═══ EXERCISE INPUT ═══

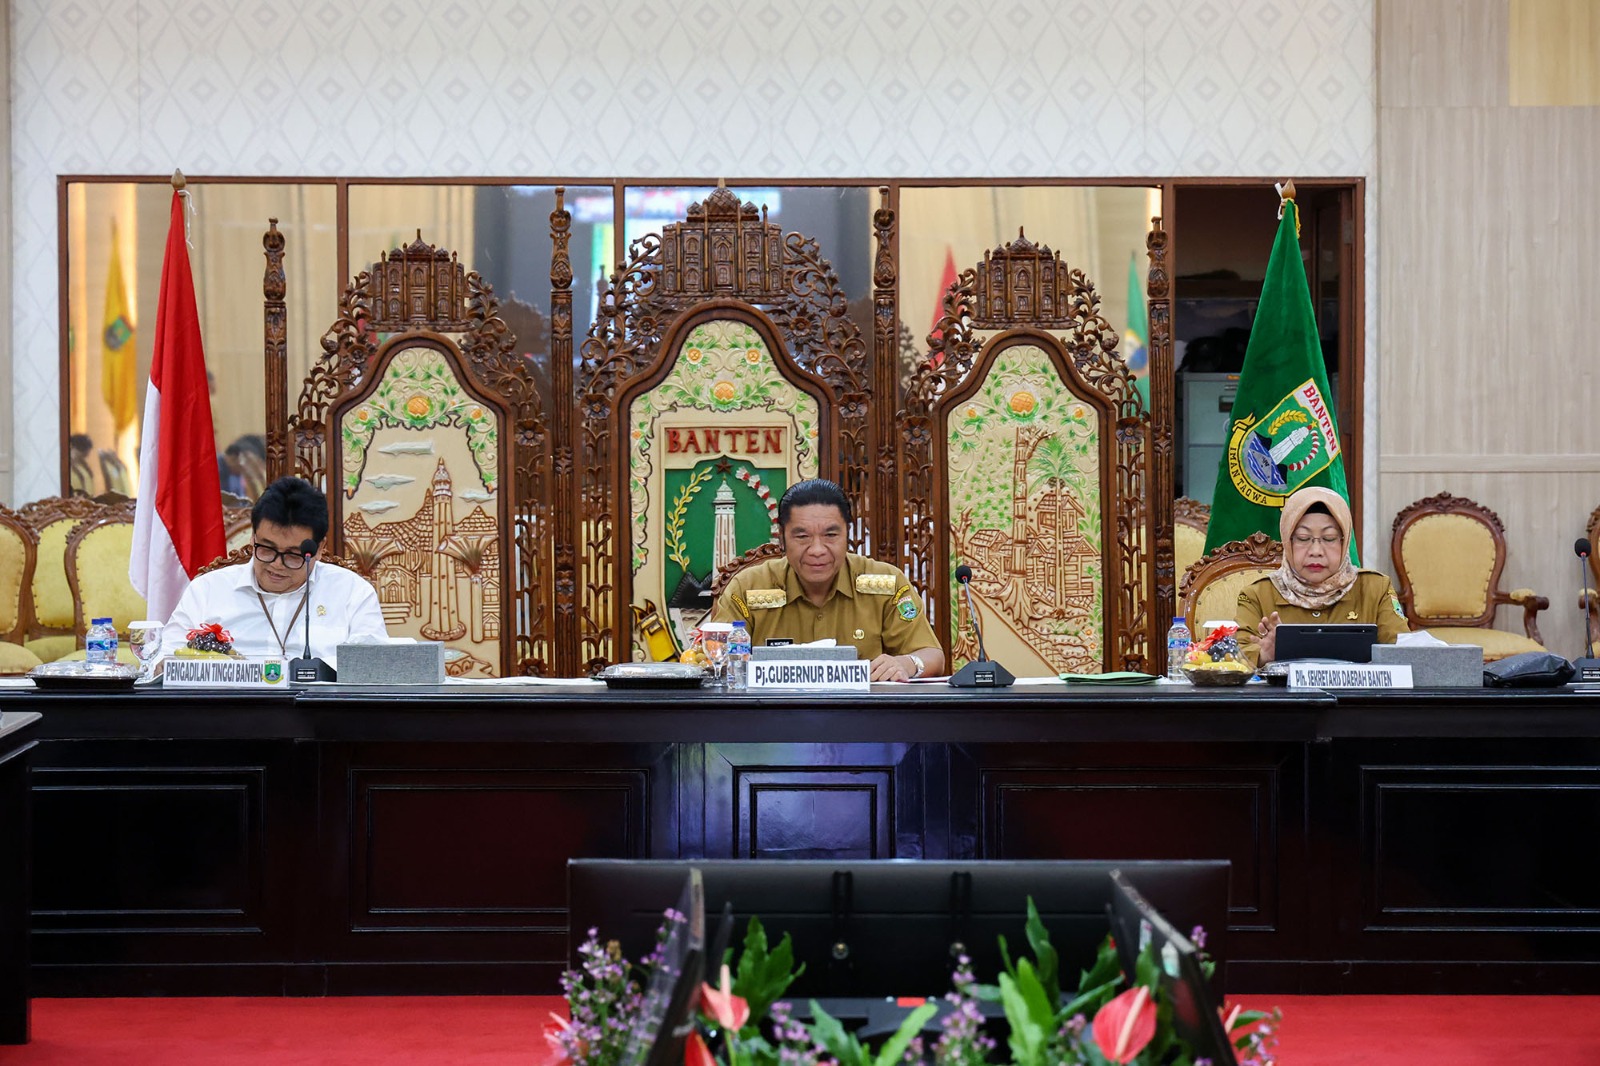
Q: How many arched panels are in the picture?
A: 3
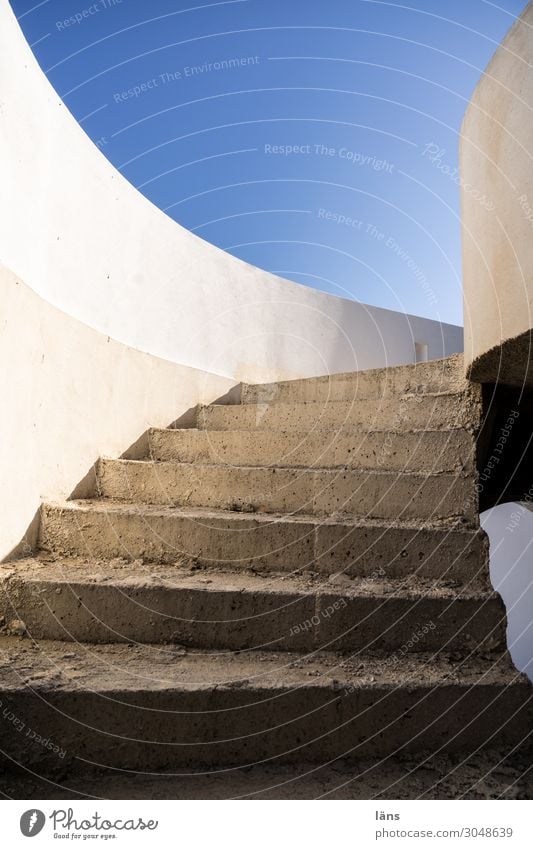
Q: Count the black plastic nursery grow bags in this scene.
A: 0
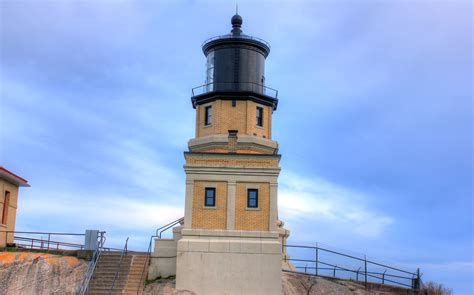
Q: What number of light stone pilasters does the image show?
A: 3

═══

▶ **EXERCISE OBJECTIVE**
Word for word, repeat all the data, but not its images.

▶ **ANSWER TO THE EXERCISE**
Q: How many arched panels are in the picture?
A: 3
Q: Count the black plastic nursery grow bags in this scene.
A: 0
Q: What number of light stone pilasters does the image show?
A: 3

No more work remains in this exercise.